SOREL Georges (1906) : Le caractère religieux du Socialisme

SOREL Georges (1906) : Le caractère religieux du Socialisme

M. Édouard Dolléans vient de publier sous ce titre une brochure qui est la reproduction d’un article qui avait paru dans la Revue d’économie politique (juin 1906). Ce sujet a été traité un grand nombre de fois ; mais il n’a jamais porté bonheur à ceux qui l’ont abordé. La brochure de M. Dolléans mérite un examen un peu détaillé, parce que l’auteur est chargé d’une conférence à la Faculté de droit de Paris et parce que la Revue d’économie politique est un organe de professeurs fort attachés au christianisme ; - on peut donc se permettre de regarder les idées de l’auteur comme ayant une valeur particulière et sa brochure comme ayant presque le caractère d’un manifeste lancé par la Faculté de droit de Paris.

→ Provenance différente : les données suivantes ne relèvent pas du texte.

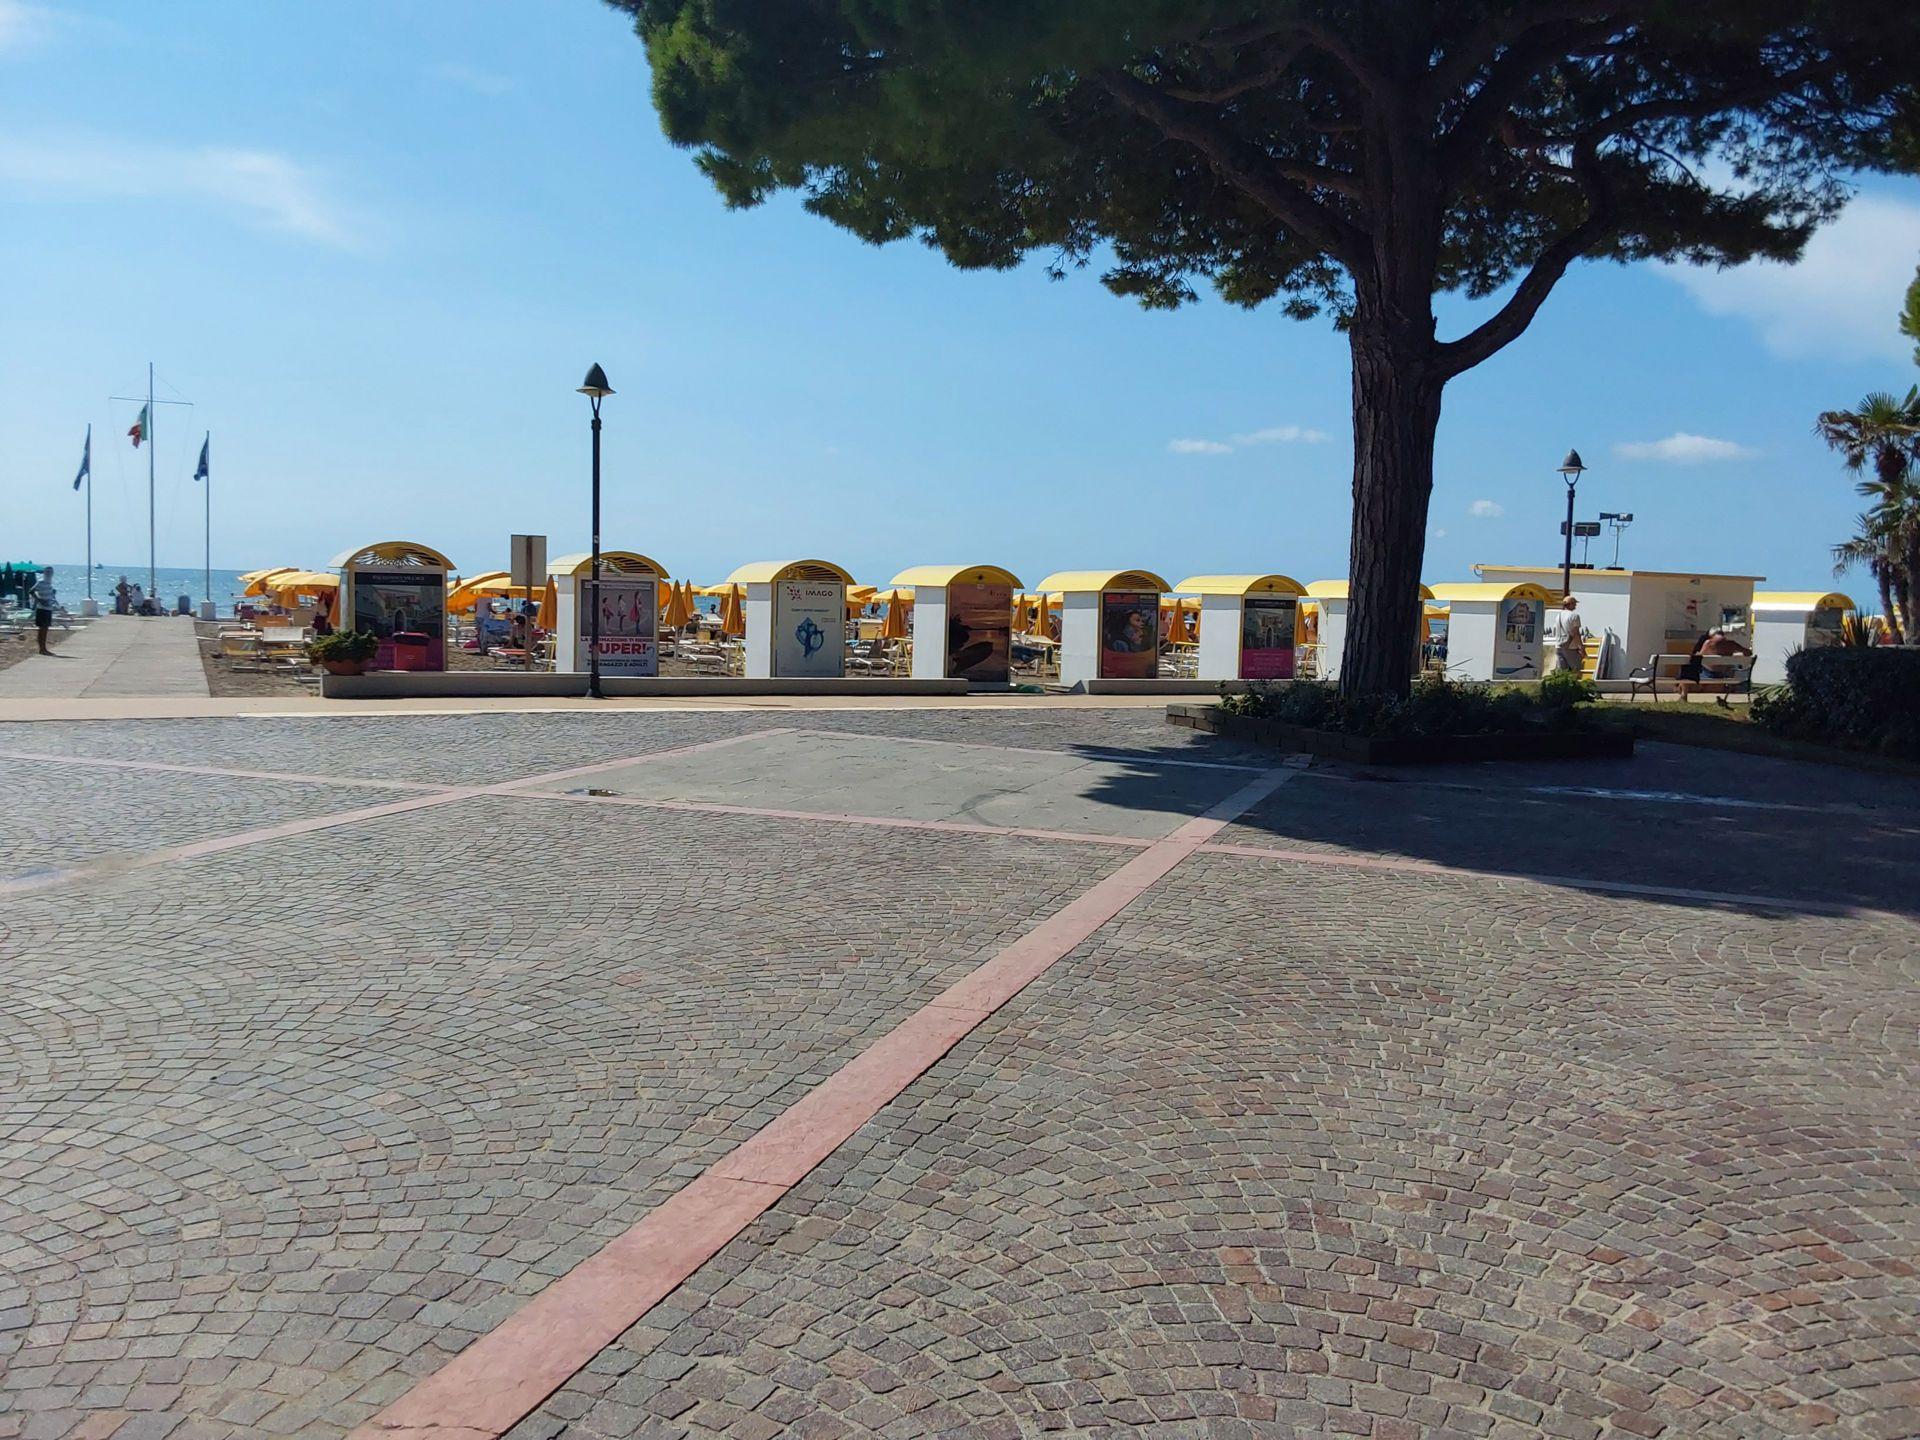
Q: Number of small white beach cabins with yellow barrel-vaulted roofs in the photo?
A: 9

Il semble que l’auteur ait été fort gêné pour développer son thème, car dans les 27 pages de sa brochure, il aborde beaucoup de questions étrangères à ce caractère religieux du socialisme ; je ne le suivrai point dans ses digressions et je m’enfermerai exactement dans le sujet.


Il faut, tout d’abord, établir une distinction que l’auteur néglige, entre le socialisme antérieur à 1848 et celui que nous connaissons aujourd’hui. Pendant longtemps on regarda comme un axiome de la philosophie de l’histoire, qu’aucune grande transformation ne peut être effectuée dans le monde sans le concours d’un changement religieux ; c’est ainsi que Feuerbach voulait, à la fois, ruiner le christianisme et fonder une nouvelle religion destinée à donner une valeur supérieure aux rapports sympathiques. « L’important pour lui, dit Engels, n’est pas que ces rapports existent ; c’est qu’ils soient conçus comme la nouvelle, la vraie religion. Ils n’ont une validité parfaite qu’alors qu’on leur imprime le sceau de la religion. » Engels rapporte que les écrivains français d’opinion avancée, « de la nuance Louis Blanc, ne pouvaient se représenter un homme sans religion autrement que comme un monstre et [qu’ils disaient aux réfugiés allemands] : Donc, c’est l’athéisme, votre religion ». (Religion, philosophie, socialisme, p. 192-193.)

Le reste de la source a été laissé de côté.